2. Before the promulgation of QP86A on 30 June 1975, Australia imposed no restrictions on the importation of salmonid products. QP86A "prohibit[s] the importation into Australia of dead fish of the sub-order Salmonidae, or any parts (other than semen or ova) of fish of that sub-order, in any form unless: [...] prior to importation into Australia the fish or parts of fish have been subject to such treatment as in the opinion of the Director of Quarantine is likely to prevent the introduction of any infectious or contagious disease, or disease or pest affecting persons, animals or plants". Pursuant to QP86A and in accordance with the authority delegated therein, the Director of Quarantine has permitted the entry of commercial imports of heat-treated salmon products for human consumption as well as non-commercial quantities of other salmon (primarily for scientific purposes) subject to prescribed conditions.3Canada requested access to the Australian market for fresh, chilled or frozen, i.e., uncooked, salmon. Australia conducted an import risk analysis for uncooked, wild, adult, ocean-caught Pacific salmonid product ("ocean-caught Pacific salmon").

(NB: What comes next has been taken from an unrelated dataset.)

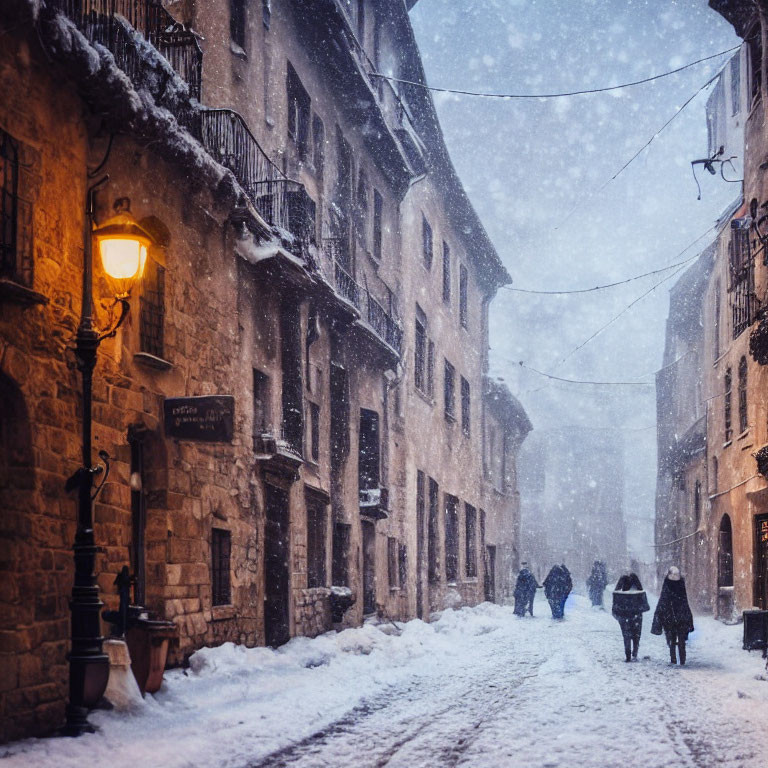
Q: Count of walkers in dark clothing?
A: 5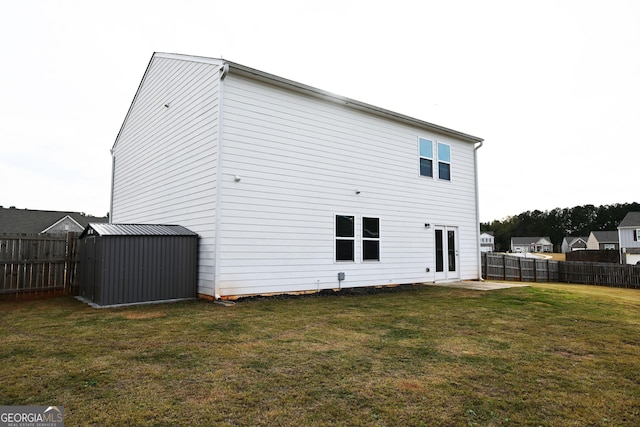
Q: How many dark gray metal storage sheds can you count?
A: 1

This category of salmon is to be distinguished from the other categories of salmon for which Canada seeks access to the Australian market ("other Canadian salmon").4 The risk analysis on ocean-caught Pacific salmon was first set forth in the 1995 Draft Report5, revised in May 19966 and finalized in December of 1996 (the "1996 Final Report").7 The 1996 Final Report concluded that:
... it is recommended that the present quarantine policies for uncooked salmon products remain in place.8
The Director of Quarantine, on the basis of the 1996 Final Report, decided on 13 December 1996 that:
... having regard to Australian Government policy on quarantine and after taking account of Australia's international obligations, importation of uncooked, wild, adult, ocean-caught Pacific salmonid product from the Pacific rim of North America should not be permitted on quarantine grounds.9
The relevant factual aspects of this dispute are set out in greater detail in the Panel Report, in particular, at paragraphs 2.1 to 2.30 as well as at paragraphs 6.1 to 6.157 and Annex 2, which deal with the Panel's consultation with scientific experts.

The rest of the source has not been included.